The Blogspot archive of the weblog of J. Bradford DeLong, Professor of Economics and Chair of the PEIS major at U.C. Berkeley, a Research Associate of the National Bureau of Economic Research, and former Deputy Assistant Secretary of the U.S. Treasury.

Saturday, December 17, 2005

One of the bad consequences of the high-cost low-circulation National Journal's placing its columnists behind a subscription wall is to greatly diminish the influence of Clive Crook, who I think may well be the most intelligent right-of-center writer about America today.

He has been very depressed this fall.

On the Bushies :

WEALTH OF NATIONS: Disenchanted With Politics? Who In The World Is Not? (11/18/2005): [T]he Bush administration continues to watch its approval ratings sink. In last week's elections, Republicans could be observed delicately distancing themselves.... You cannot help but wonder what so enfeebled an administration can achieve in its remaining three years....

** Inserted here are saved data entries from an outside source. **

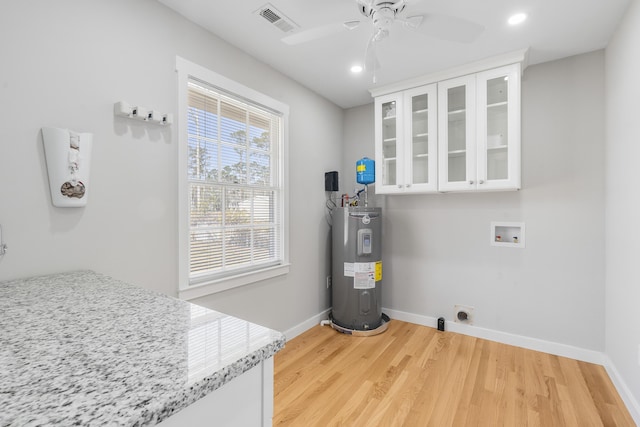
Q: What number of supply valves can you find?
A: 2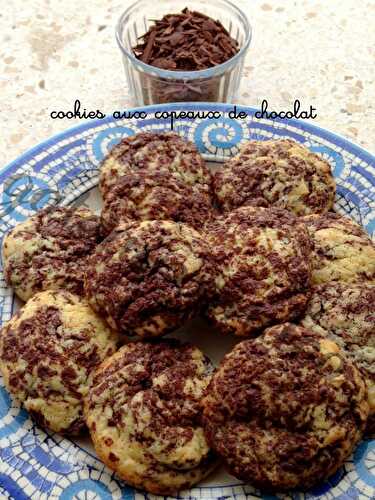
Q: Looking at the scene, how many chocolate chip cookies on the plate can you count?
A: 11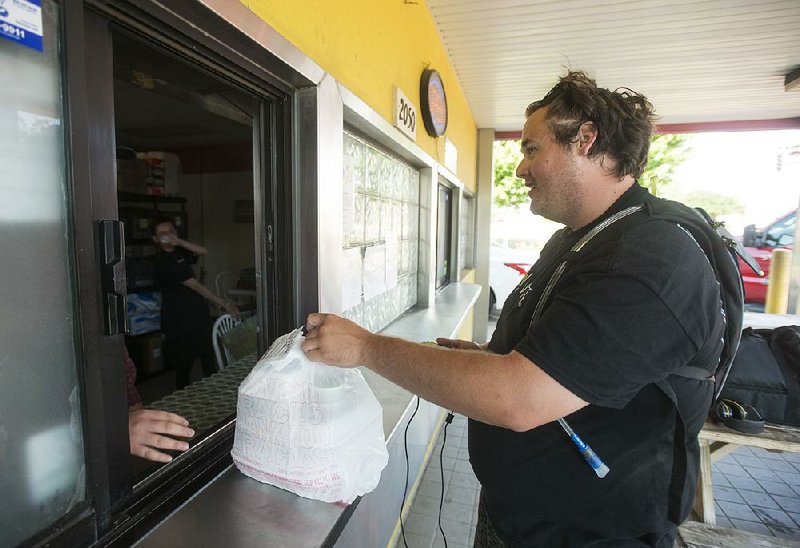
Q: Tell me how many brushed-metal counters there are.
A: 1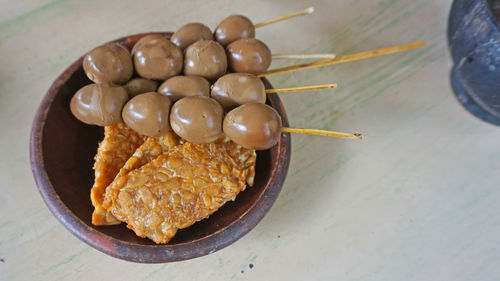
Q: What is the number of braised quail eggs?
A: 13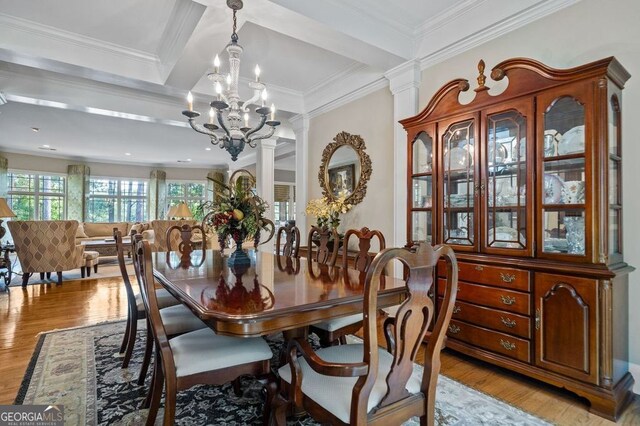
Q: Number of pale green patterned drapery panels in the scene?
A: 4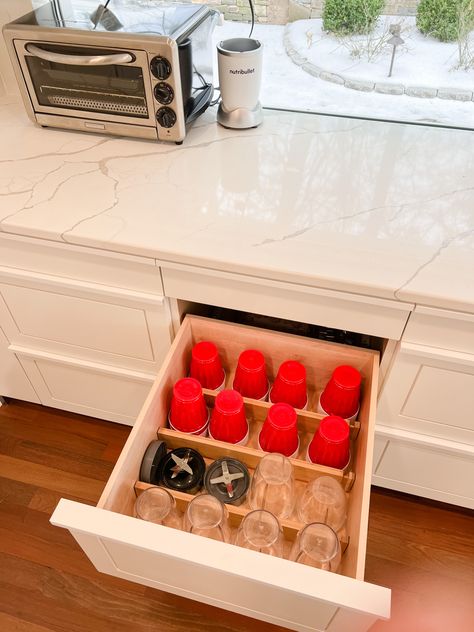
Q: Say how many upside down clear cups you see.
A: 6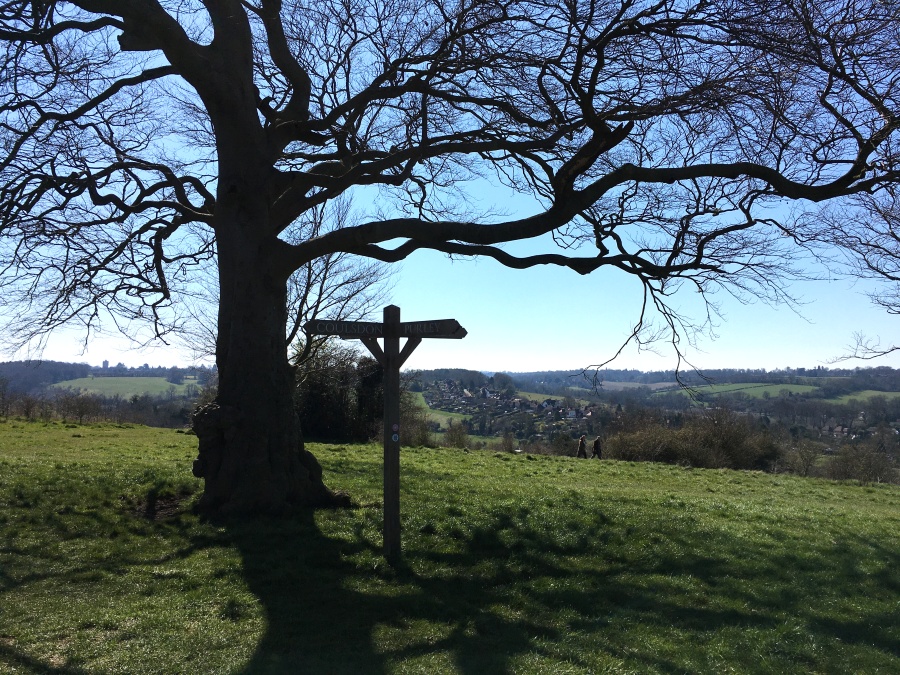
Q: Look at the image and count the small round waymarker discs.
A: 2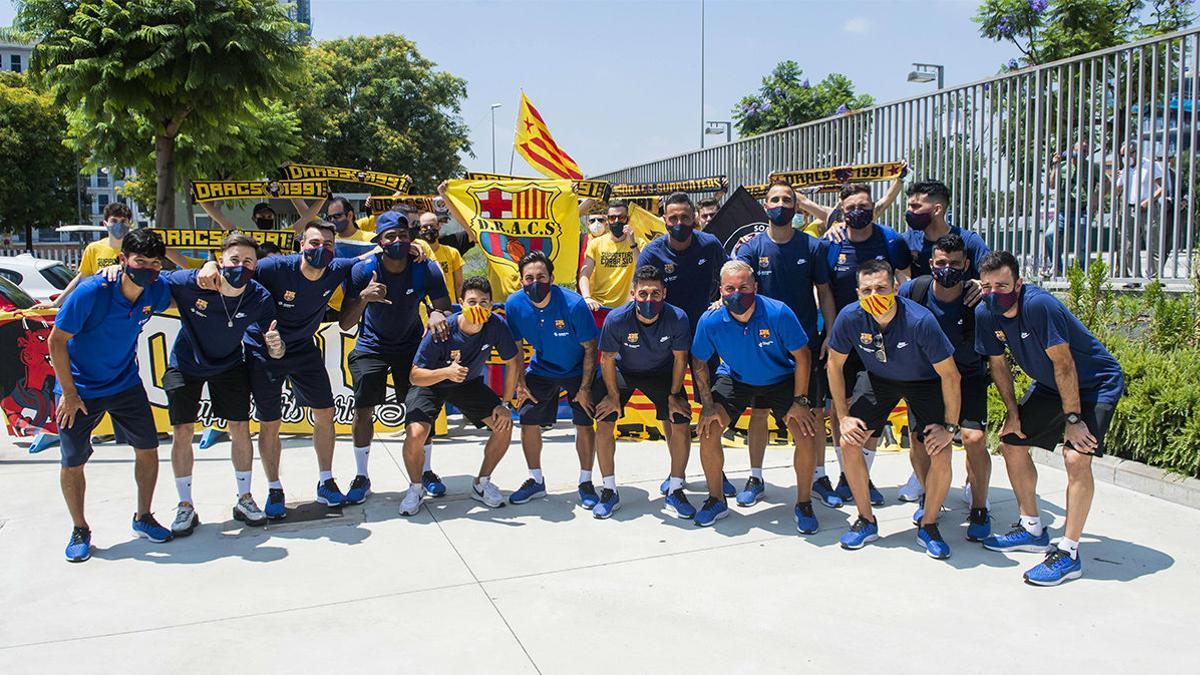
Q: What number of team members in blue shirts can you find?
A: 15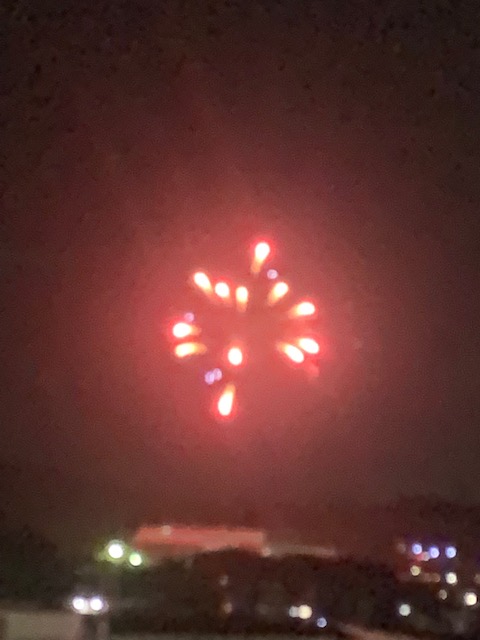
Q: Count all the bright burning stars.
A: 12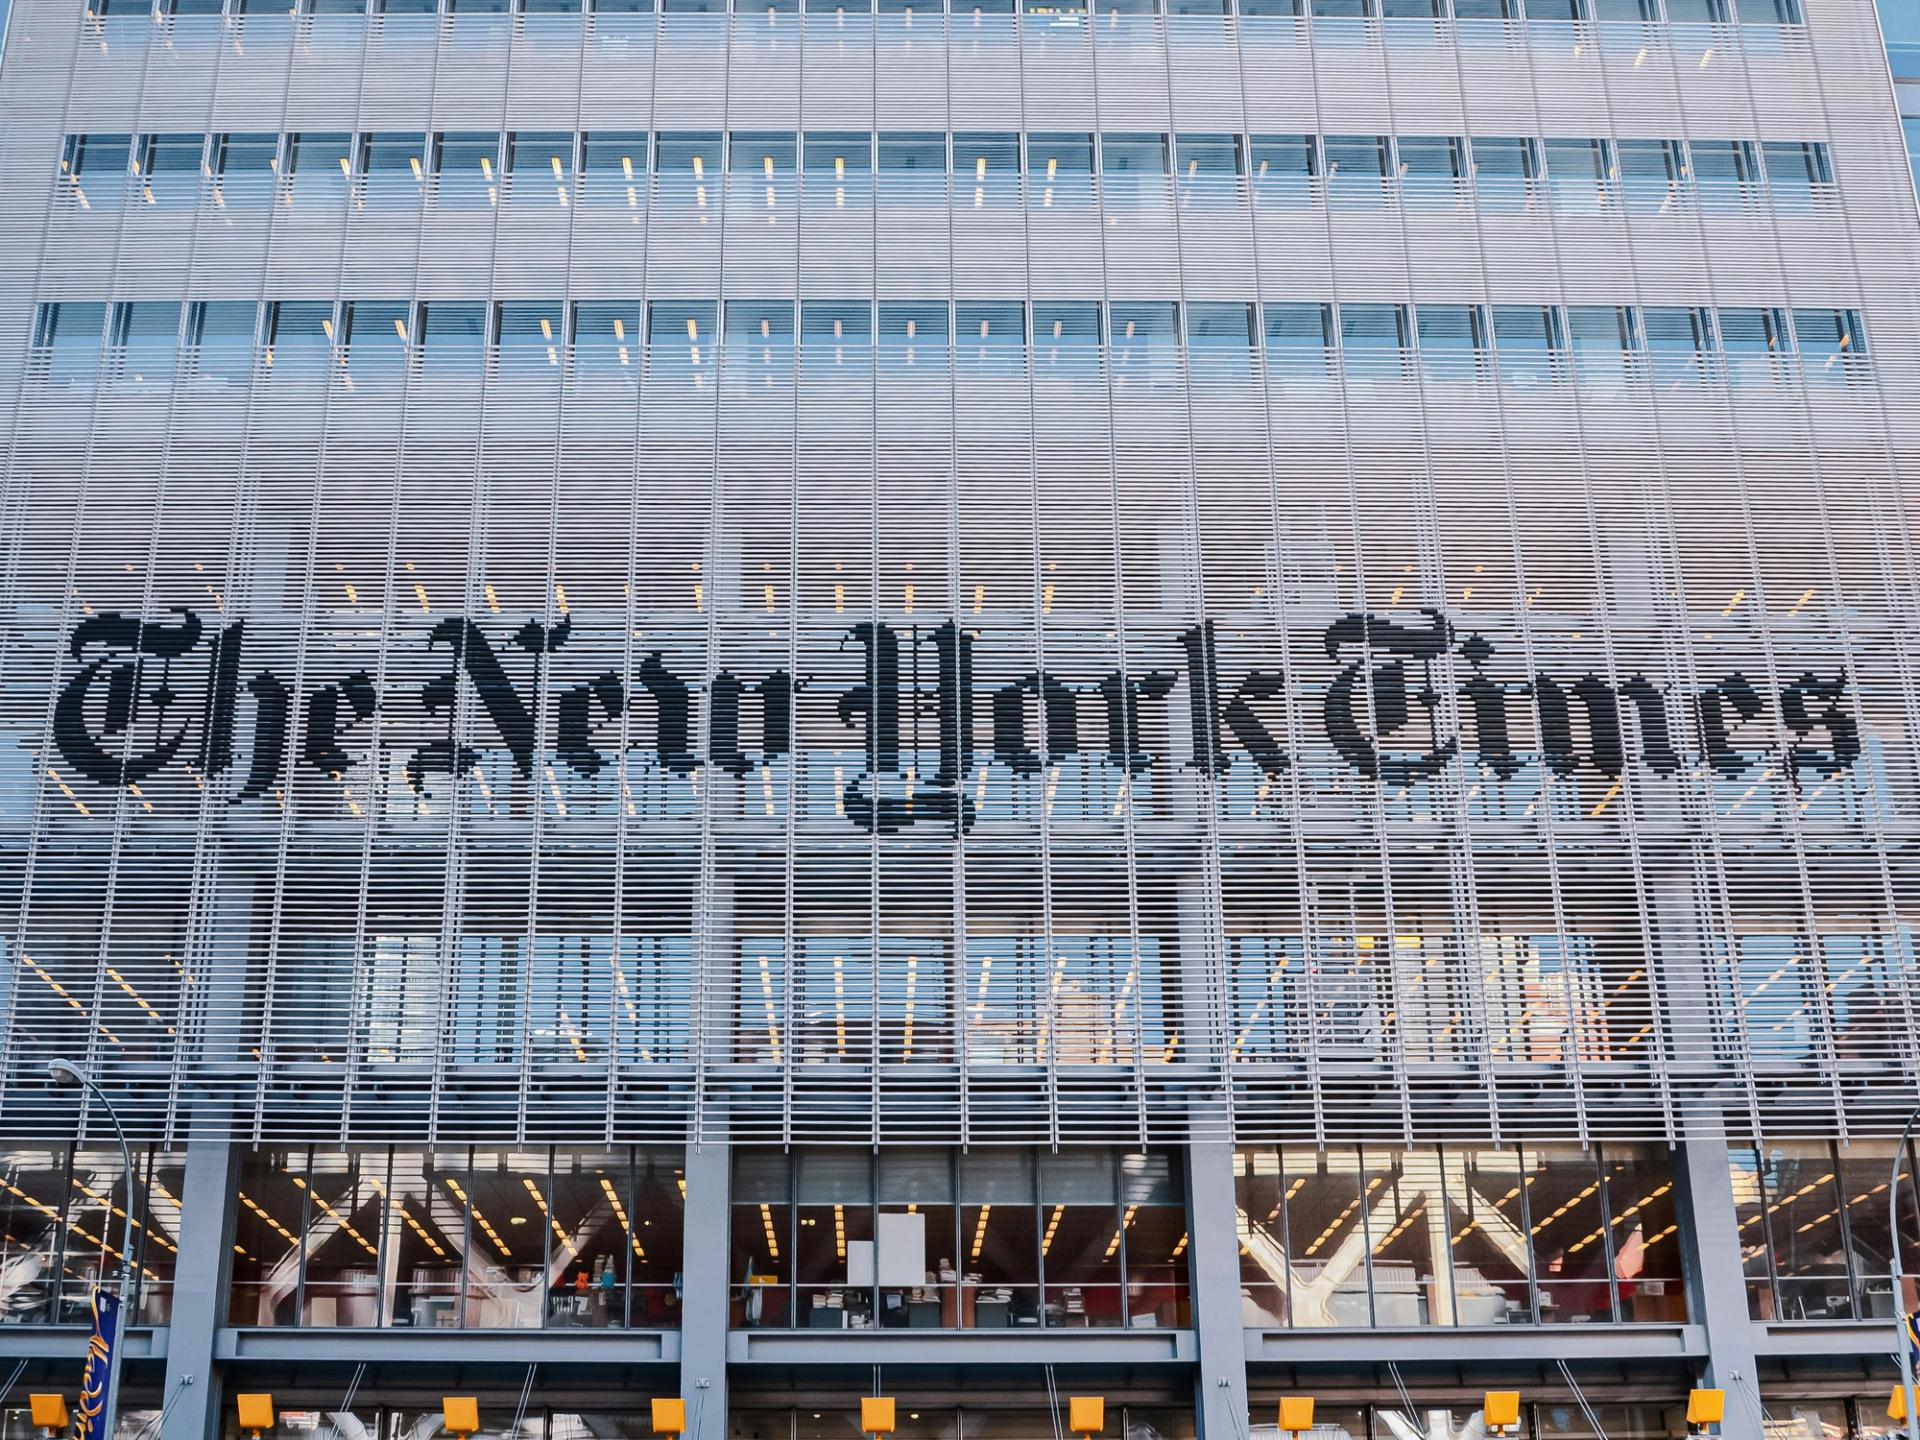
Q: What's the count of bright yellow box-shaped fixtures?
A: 10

Tony Blair is also in deep trouble.... The fact that so many of his own Labor members in Parliament were willing to rebel against him is telling: It means that they think he is on the way out, and sooner rather than later.

German politics is in a state of something close to paralysis... a coalition of the unwilling.... But America, Britain, and Germany all look fine compared with France.... Bush and Blair are both paying a heavy political price for the war. The failure to find weapons of mass destruction... and the costly, bungled execution of the postwar strategy, have bled support from both leaders. Each is tainted by the suspicion of dishonesty.... Both leaders' competence is called into question, too.... [T]he charge of incompetence certainly sticks, and if you go with that line, Iraq falls neatly into place. Next, add the Hurricane Katrina fiasco....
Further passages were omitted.